[Collected data]

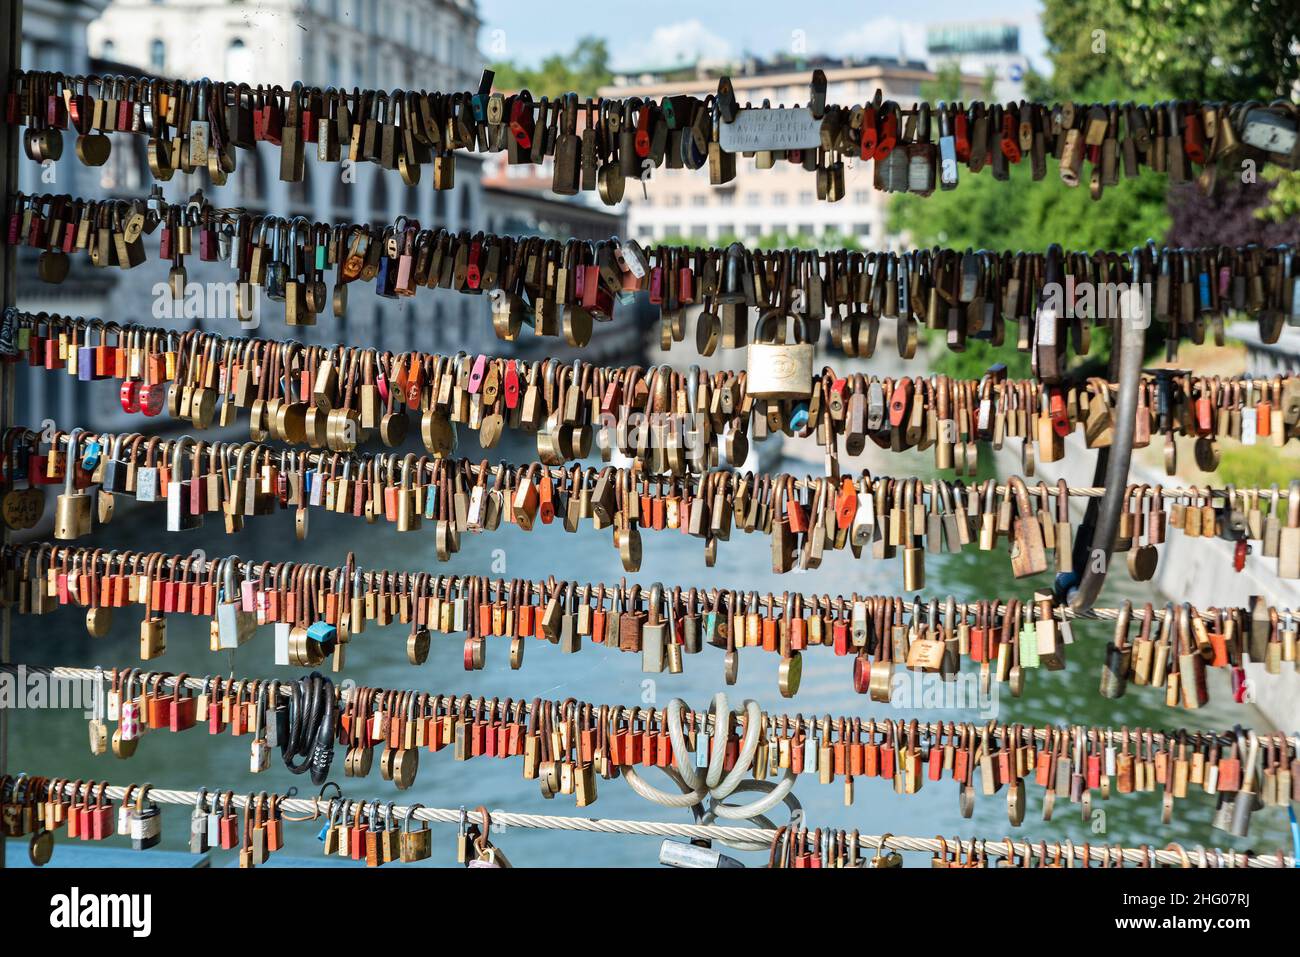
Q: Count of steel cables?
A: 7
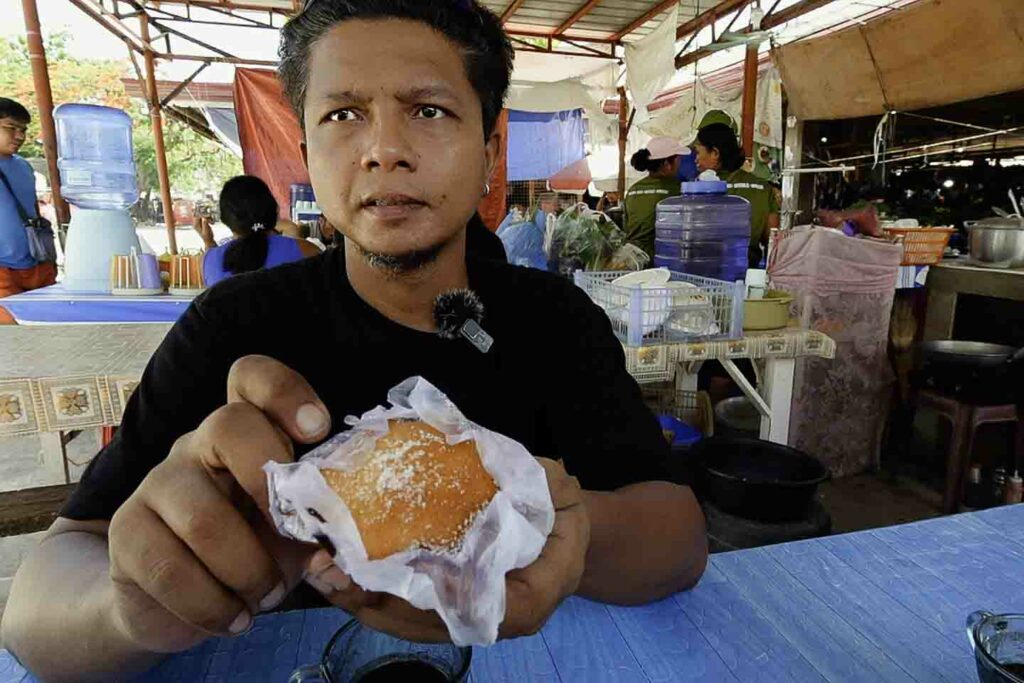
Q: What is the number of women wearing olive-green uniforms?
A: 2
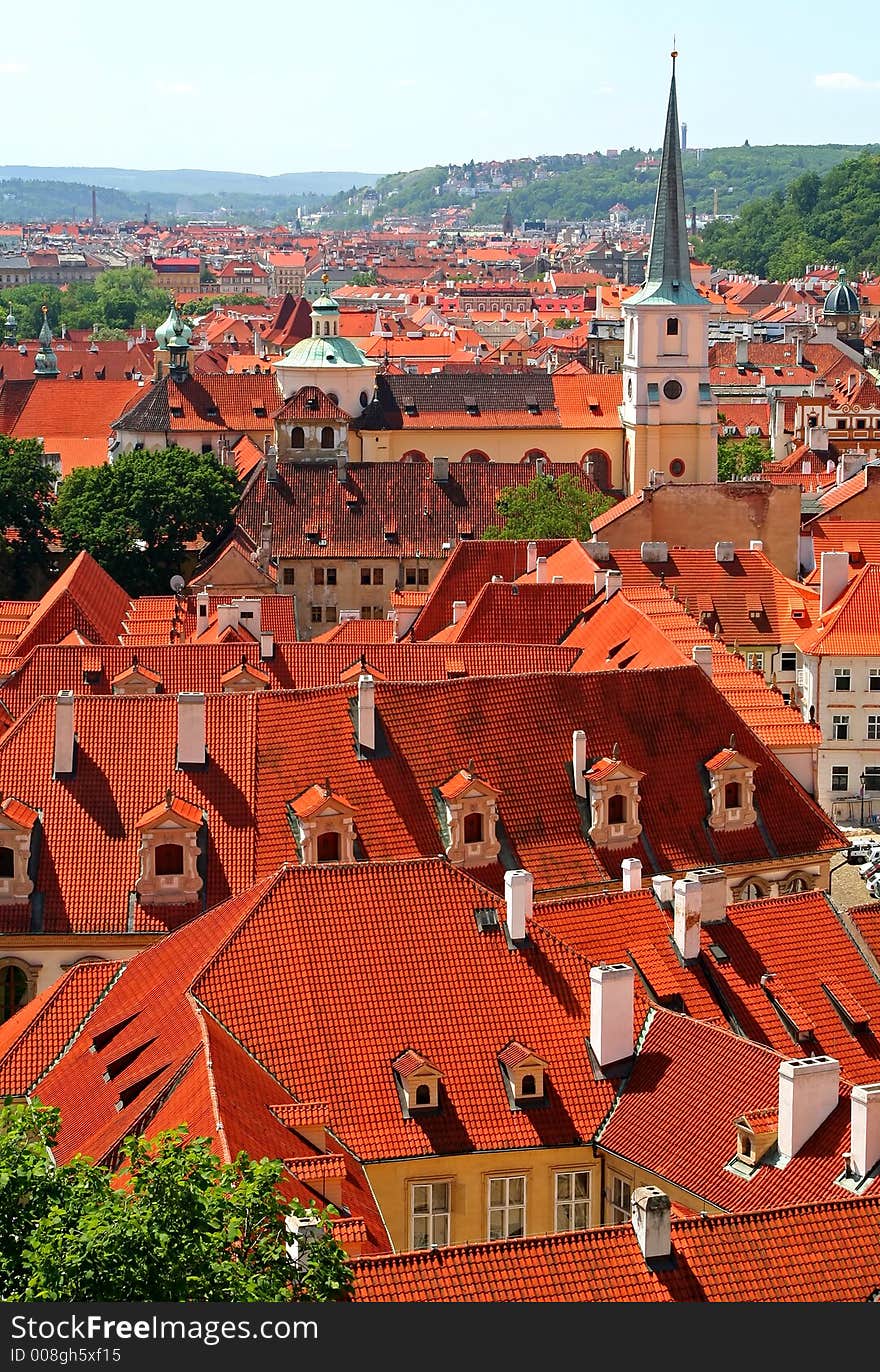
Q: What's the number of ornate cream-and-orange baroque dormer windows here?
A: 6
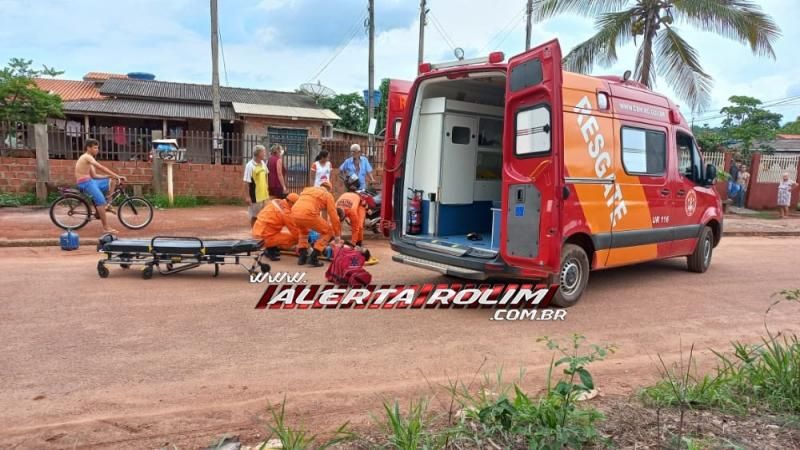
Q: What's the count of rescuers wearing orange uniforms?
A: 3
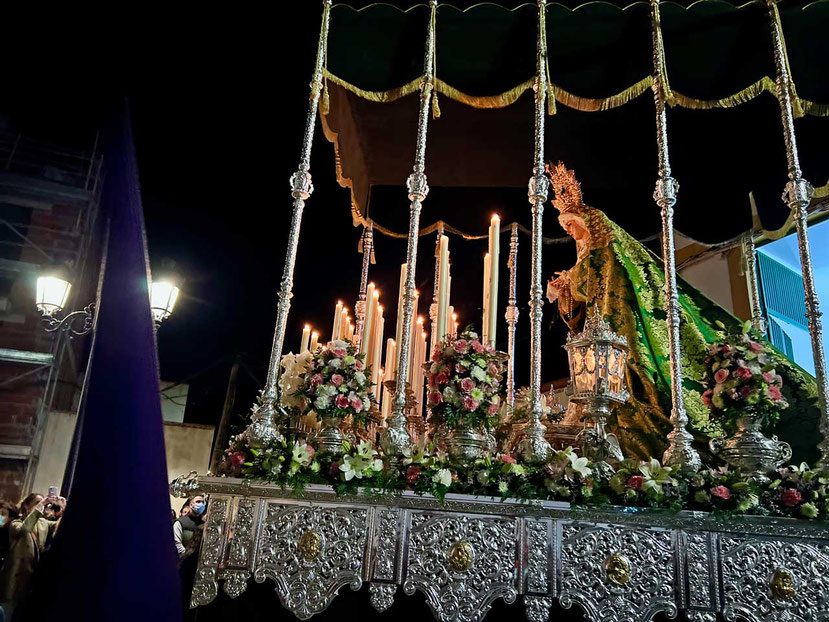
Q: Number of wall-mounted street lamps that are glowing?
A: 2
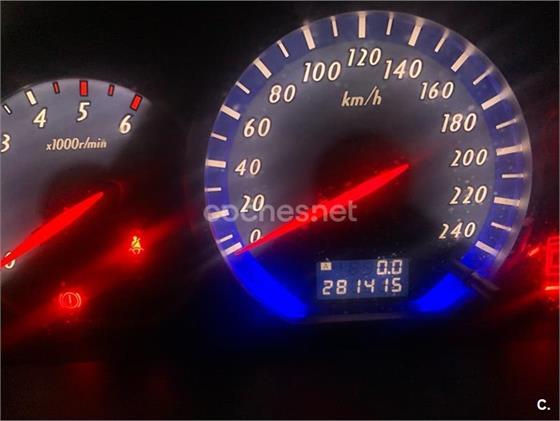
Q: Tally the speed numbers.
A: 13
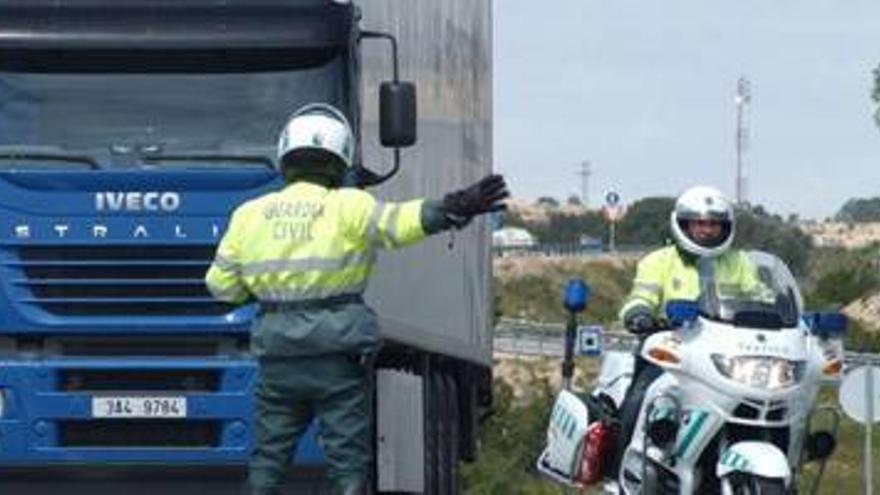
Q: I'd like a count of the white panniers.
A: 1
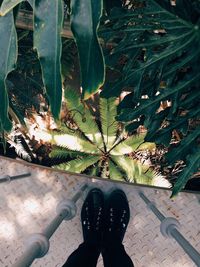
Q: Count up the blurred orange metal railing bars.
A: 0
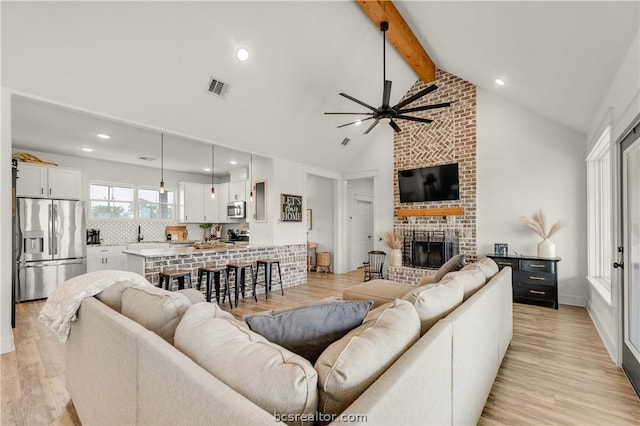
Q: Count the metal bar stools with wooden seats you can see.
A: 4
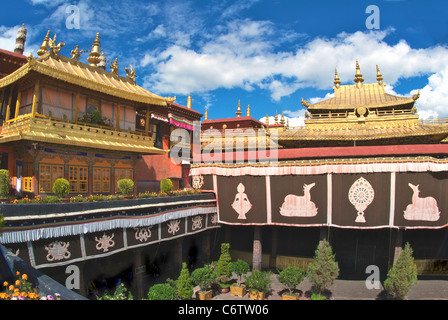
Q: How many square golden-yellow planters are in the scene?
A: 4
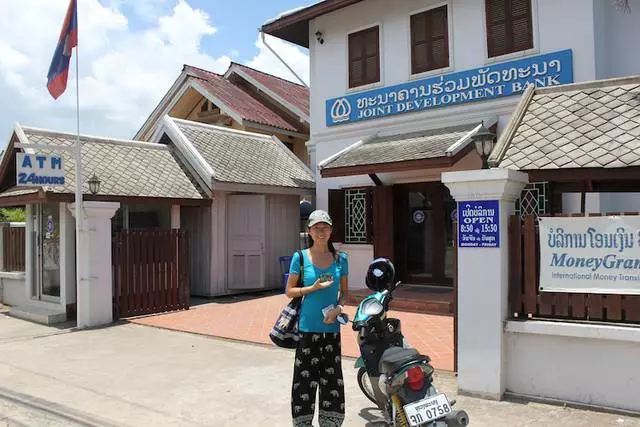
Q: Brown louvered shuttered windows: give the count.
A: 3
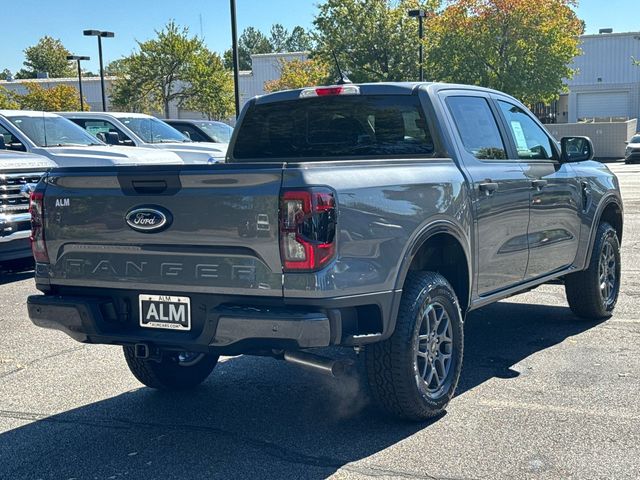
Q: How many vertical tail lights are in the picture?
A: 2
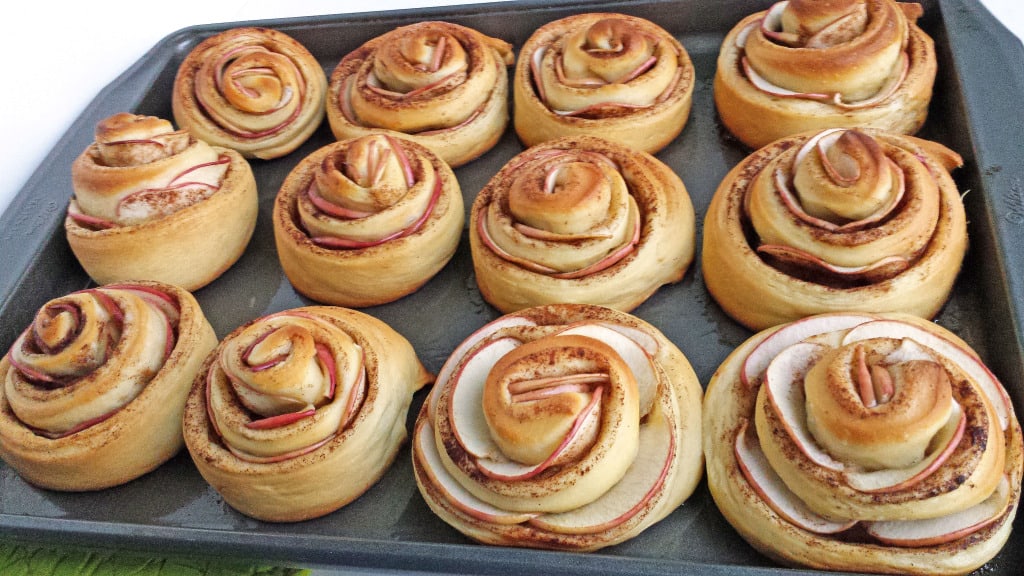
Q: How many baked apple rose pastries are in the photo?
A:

[Try it]: Going through the data above, return each line with the word "wearing".

[Answer]:
Q: What is the number of women wearing olive-green uniforms?
Q: What's the count of rescuers wearing orange uniforms?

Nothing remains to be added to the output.